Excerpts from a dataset
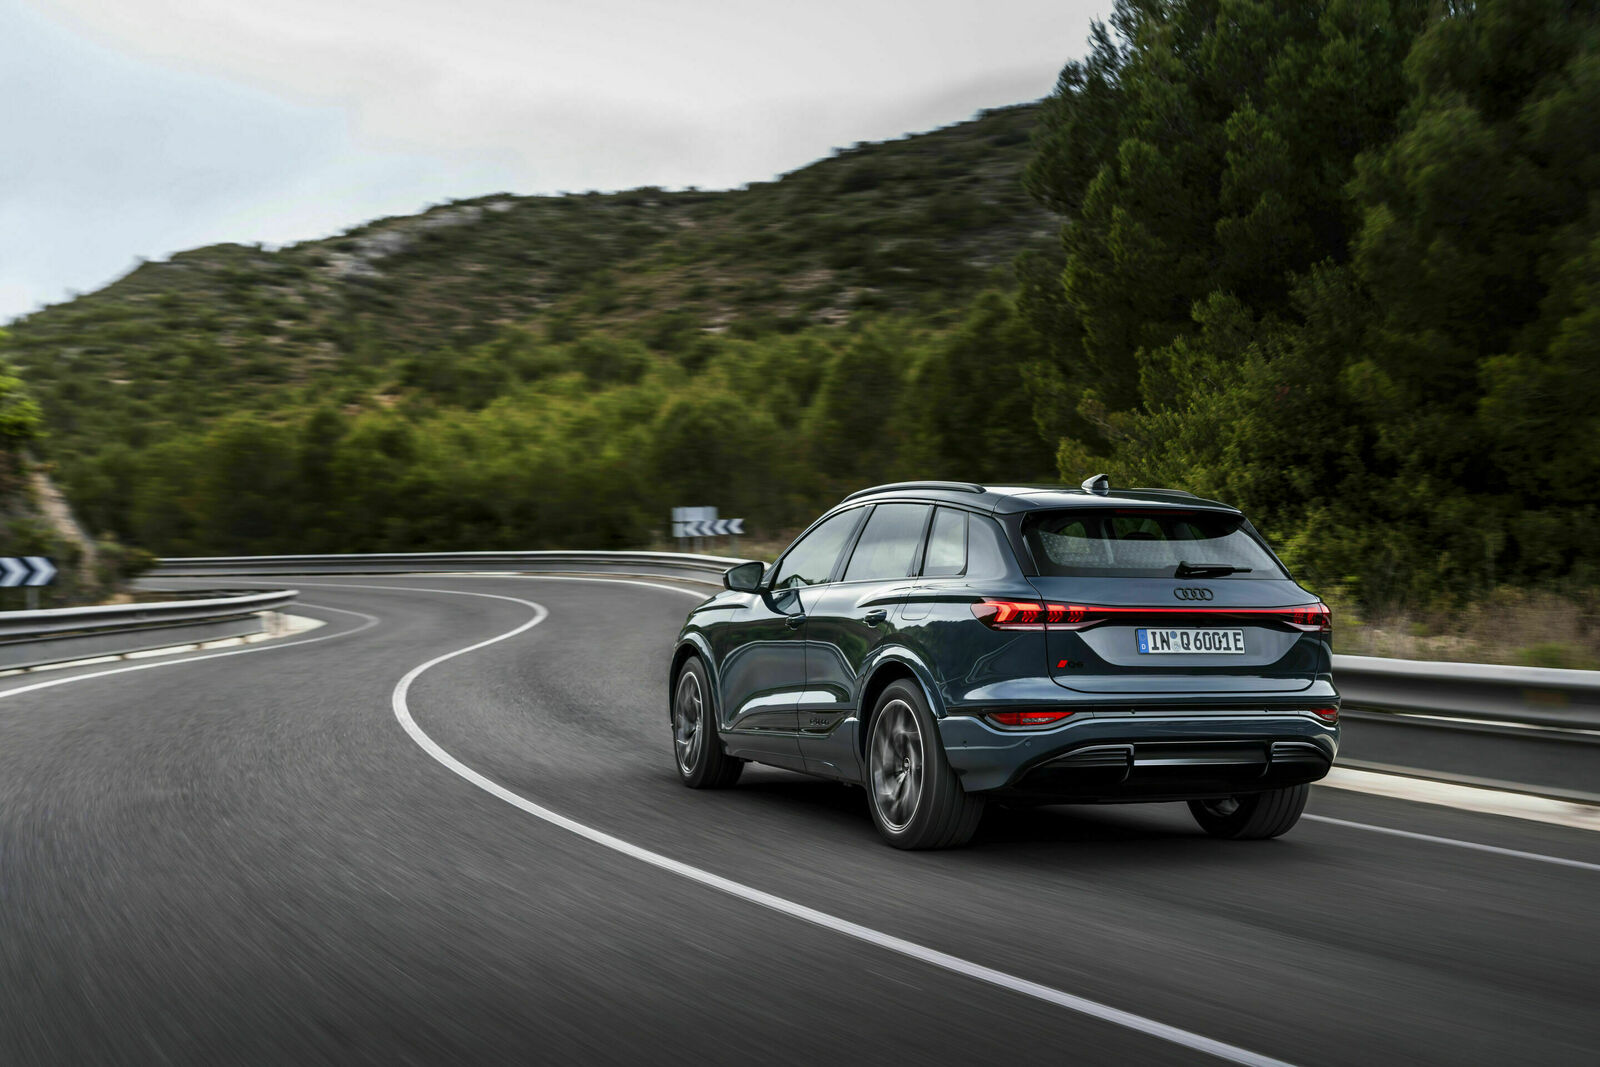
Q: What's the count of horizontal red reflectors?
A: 2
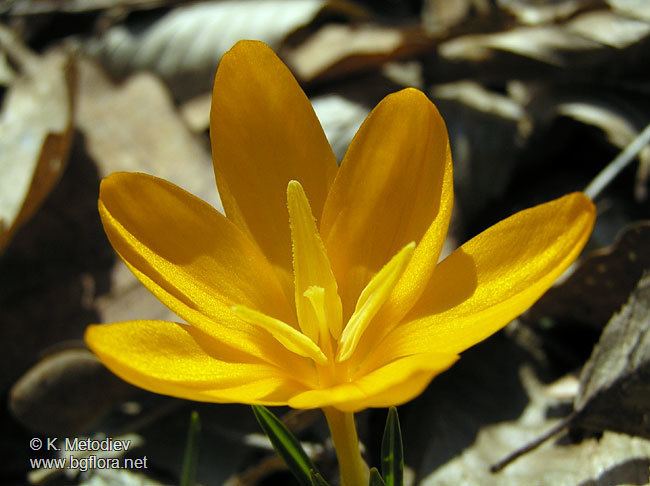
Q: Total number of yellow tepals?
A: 6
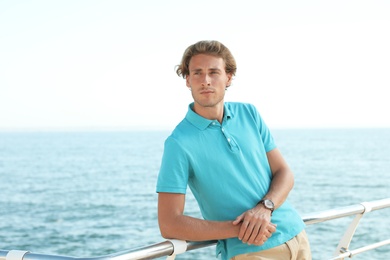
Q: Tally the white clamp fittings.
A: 3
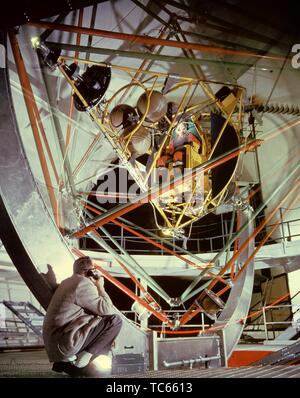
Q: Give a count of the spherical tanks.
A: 3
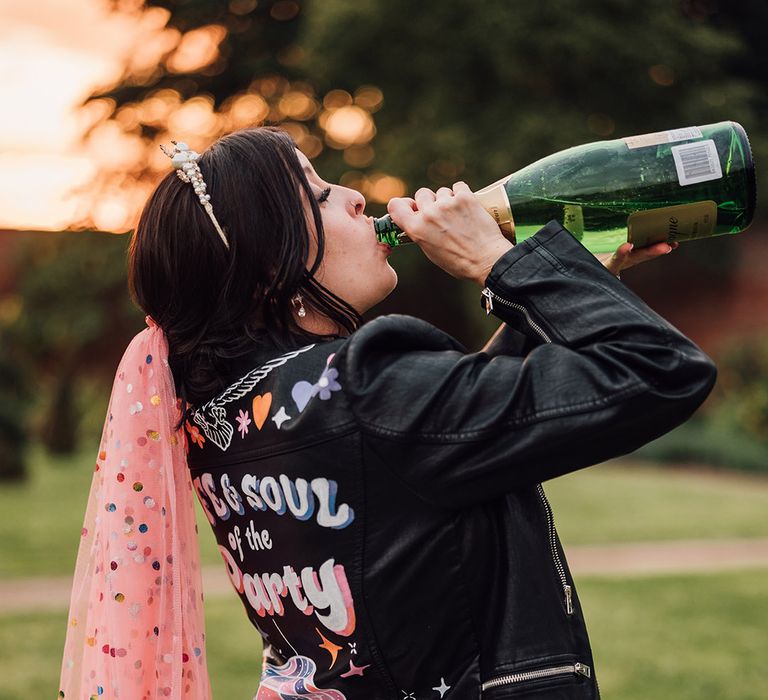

EXERCISE DIRECTIONS: Retype each record exactly as it appears above and drop the images.

RESPONSE:
Q: What's the count of horizontal red reflectors?
A: 2
Q: Total number of yellow tepals?
A: 6
Q: Tally the white clamp fittings.
A: 3
Q: Give a count of the spherical tanks.
A: 3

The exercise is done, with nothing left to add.